La semaine dernière, tous les principaux partis d’opposition se sont unis pour faire adopter en comité une motion réclamant la tenue d’un tel exercice indépendant. Les libéraux siégeant au Comité permanent de la procédure et des affaires de la Chambre se sont opposés à la motion néo-démocrate, mais le libellé a tout de même été entériné avec l’appui des conservateurs et bloquistes. 

«Justin Trudeau se moque des élus et du Parlement en commandant plutôt une enquête par le Comité de la sécurité nationale qui ne travaille qu’à huis clos, dont la présidence est libérale et dont les députés membres seront tenus au secret.
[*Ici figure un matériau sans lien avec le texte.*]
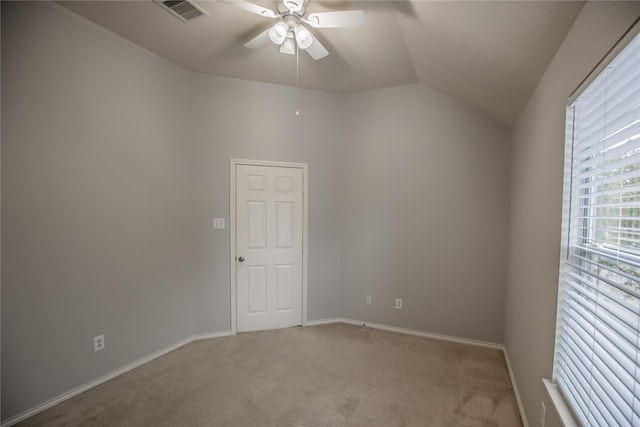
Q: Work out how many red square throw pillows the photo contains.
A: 0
Il invente ensuite un poste de rapporteur spécial indépendant… qu’il nomme lui-même!», a déploré le chef bloquiste Yves-François Blanchet.

Une série de reportages du réseau Global et du quotidien «The Globe and Mail» ont détaillé des tentatives d’ingérence orchestrées par la Chine au cours des deux dernières campagnes électorales fédérales.

Ces allégations, évoquées dans des fuites anonymes aux médias provenant de sources dans des agences canadiennes de sécurité, portent à croire que Pékin voulait s’assurer de la réélection des libéraux de Justin Trudeau – à la tête d’un gouvernement minoritaire – aux dépens des conservateurs. Les reportages rapportent que, pour ce faire, des consulats ont été pressés de mobiliser des membres de la communauté sinocanadienne.

Des experts entendus devant le Comité permanent de la procédure et des affaires de la Chambre ont affirmé qu’une enquête publique et indépendante se heurterait aux mêmes limites que l’étude parlementaire actuelle.